Pinguino, un brindisi per l’uomo più forte di Riva

Vittorio Colombo13/06/20215min
pinguino


Era noto come “Pinguino”, ma il perché del nome non lo so. Forse c’entrava la sua camminata… Boh. Quel che conta è che era una vera forza della natura. Beh, il calcio, prima di tutto. Aveva un sinistro che era una bomba. Un provino nel Milan e sfaceli nella Benacense. Quando giocava, le tribune erano così piene che chiedevano pietà. Gol fuori di testa e leggendari. I caporioni della Benacense piazzavano un fiasco vicino ad un palo della porta avversaria. Lui vedeva rosso, o il rosso, ed era una cannonata. Col gol si beccava il fiasco. Ogni partita bucava la rete e, a dirla tutta, s’erano anche stufati di “giustarla”. Una volta, che era in vena, tirò un missile che tranciò di netto il palo alla base. E la porta quasi ammazzò il portiere.
Andò anche in America, a far cosa non lo so. Ritornò a Riva e conquistò il titolo di scaricatore numero uno. Era talmente forte che faceva il lavoro di una squadra. Così chi lo chiamava risparmiava, anche se poi sempre di compensi liquidi, a buona gradazione, si trattava. Alleggeriva i camion da quintali di roba e i camion si sentivano proprio sollevati. Un bel giorno in via Montanara provvide, da solo, a trasportare una “fornela”, una cucina economica. Come ben sa chi ha dovuto spostarne una, è un macigno di un paio di quintali almeno.
Un’altra volta al panificio delle “Zuchelone”, da solo, scaricò un intero camion con rimorchio. Per tutto il giorno fu un su e giù dallo scalone, carico sulle spalle come un mulo. E a sera, a operazione conclusa, dovettero fermarlo. Stava riportando giù la roba per ricaricare il camion. Perché aveva preso l’onda.

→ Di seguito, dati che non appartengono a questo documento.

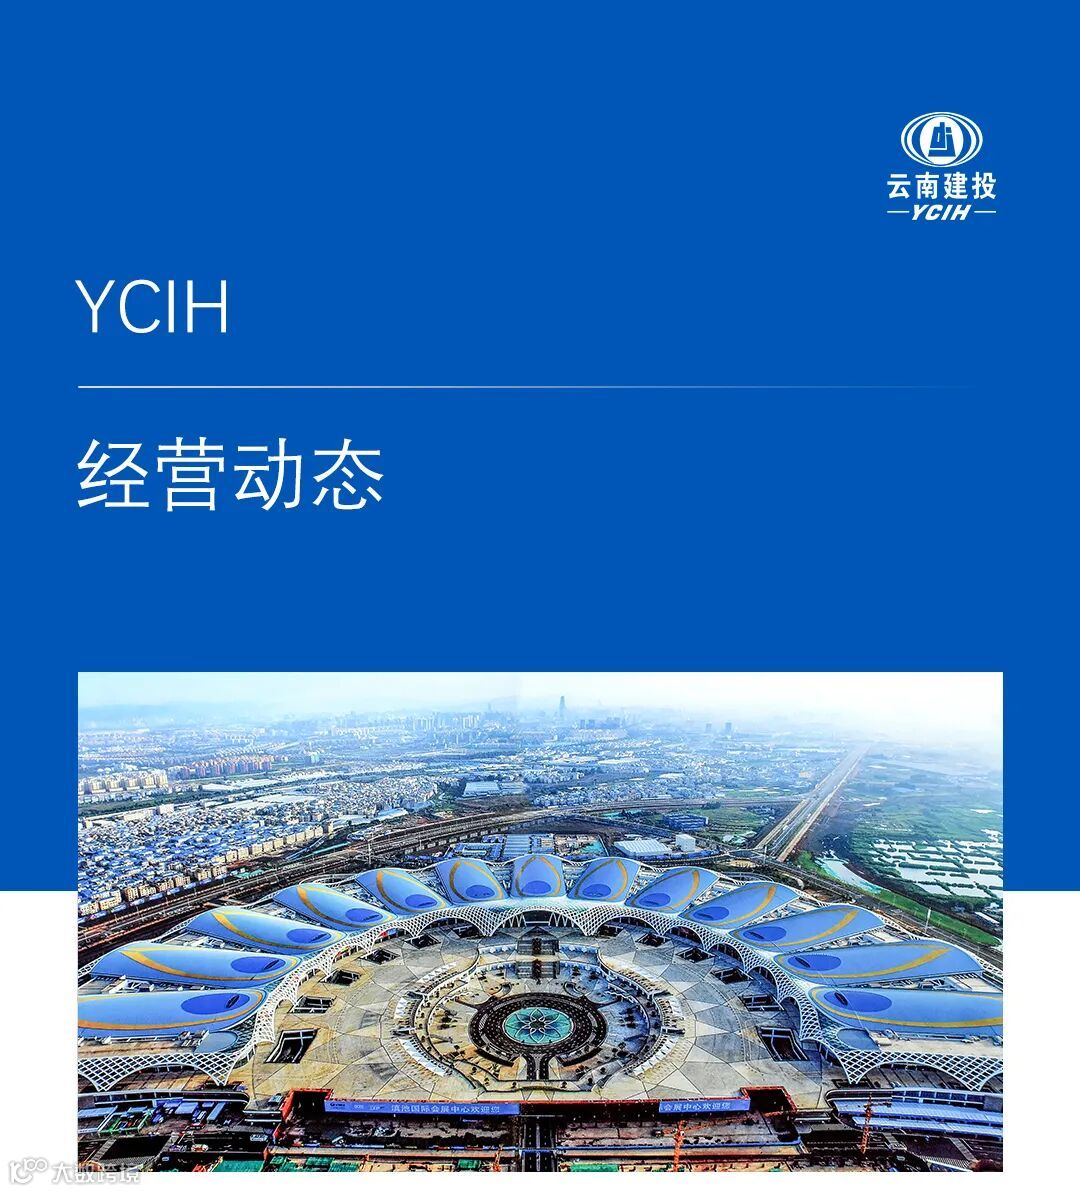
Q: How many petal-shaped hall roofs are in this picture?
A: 13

Tante cose si spiegano se si pensa che era del Marocco, il fiore più bello della rivanità. Lì trovò l’amore. Sposò, tornato dall’America, una bella donna. La storia d’amore fu favorita dal fatto che non c’era da far tanta fatica. Abitava proprio di fronte a lui, dall’altra parte della strada. A tiro d’occhio. Uno che sostiene di aver assistito agli sponsali la racconta così. La macchina da cerimonia, con tanti bei festoni e fiori, aveva a bordo la sposa. Il promesso non aveva però tirato il freno a mano. Così l’ammiraglia nuziale andò giù, per forza, vista la pendenza del vicolo dello Stento. Prima pian piano, poi si gasò, prese velocità e andò a stamparsi su un muretto in fondo. Tra gli “evviva gli sposi” e i brindisi degli amici.
Patito di cinema, era di casa al Perini. Non si perdeva un western, nei Sessanta era tutto un Django, Sartana, ecc. Quei film lo prendevano, poi metteteci anche che era un burlone simpatico. Uscito dal cinema, si piazzava al cantóm Perini, davanti al Copat. A gambe larghe e con piglio finto truce intimava: “Documenti!”. Estraeva quindi dalle tasche le mani e le spianava a mo’ di pistola. E minacciava: “Mani in alto o sparo!”.
Per essere sempre più veloce nei duelli si esercitava davanti allo specchio di uno dei tanti bar conosciuti. Sarebbe piaciuto davvero un sacco a Sergio Leone.
Non aveva però solo momenti belli. Al bar da Mario, di fronte alla funivia del Bastione, vatti a fidare degli amici, lo tormentavano: “Pinguino, di’ abbasso il Milan”. Una bestemmia per lui rossonero sfegatato. Resisteva, sudava, poi, con l’esca di un bicchiere di rosso, cedeva, ma a denti stretti e mugugnando. E il bieco tentatore: “Non ho capito. Più forte!”. Allora esplodeva quell’ “abbasso il Milan”, un boato fino al Bastione. Il doloroso ricatto per sanare l’arsura.
Era simpatico e generoso. Tutti gli volevano bene. Di carattere socievole non disdegnava talvolta di fare due chiacchiere ora con un albero, ora con un lampione. Talvolta, quando il sole lo colpiva alle spalle, con la sua ombra.
Uomo a tutto tondo, sbaglia chi sostiene che era solo un Maciste. Era anche uomo di testa. Lo dimostrò quando, un bel giorno, ci fu una sfida a testate in via Montanara. Proprio una bella tradizione rivana. Stese con una sola capocciata l’avversario che da allora sentì la testa pesante. E il Pinguino festeggiò la vittoria, una delle tante imprese della sua vita leggendaria, con un meritato brindisi.